> For clean Markdown of any page, append .md to the page URL.
> For a complete documentation index, see https://docs.nvidia.com/nemo/automodel/llms.txt.
> For AI client integration (Claude Code, Cursor, etc.), connect to the MCP server at https://docs.nvidia.com/nemo/automodel/_mcp/server.

# nemo_automodel.components.moe.router_replay

Rollout Routing Replay (R3) for MoE policy-gradient training.

In on-policy RL on a Mixture-of-Experts model, the rollout (inference) engine and
the training engine compute the router's top-k expert selection independently.
Numerical differences between the two backends flip a small fraction of routing
decisions per layer, which compounds across layers until most tokens are routed to
a different set of experts than they were during rollout. That mismatch breaks the
importance-sampling assumption behind GRPO/GSPO and destabilizes training.

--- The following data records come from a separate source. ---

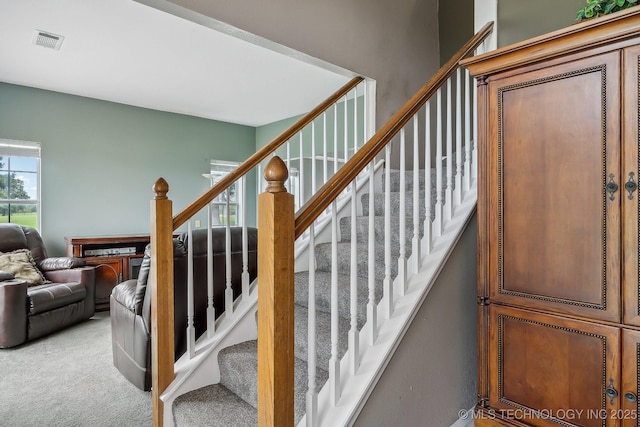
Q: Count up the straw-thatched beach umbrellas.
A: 0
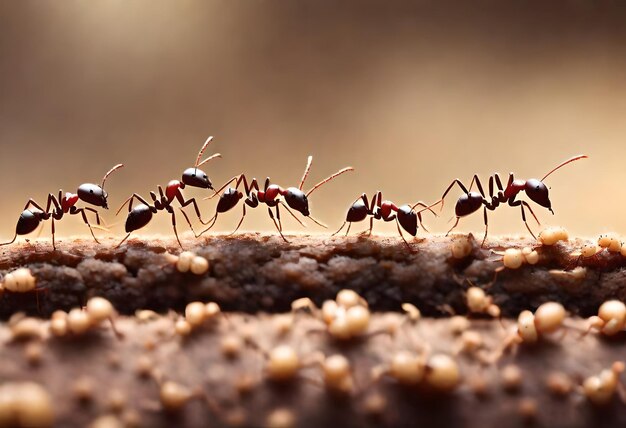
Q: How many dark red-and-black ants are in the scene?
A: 5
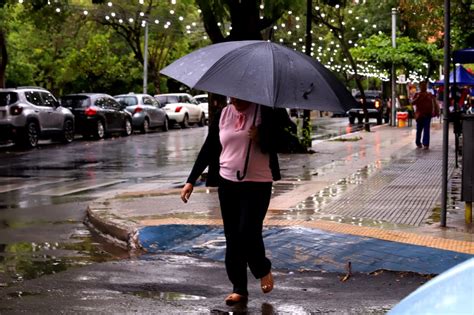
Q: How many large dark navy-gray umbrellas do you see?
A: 1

Routing replay removes the mismatch by capturing the top-k expert *selection* during
one forward pass (the rollout-equivalent forward) and replaying that exact selection
during the training forward. Only the discrete selection is replayed: the router
logits and their softmax/sigmoid are still recomputed from the live router weights,
so the gradient continues to flow into the router. This mirrors Megatron-LM's
`moe_enable_routing_replay` integration.

Usage::

from nemo\_automodel.components.moe.router\_replay import RouterReplay

# Capture the selection on the rollout-equivalent forward.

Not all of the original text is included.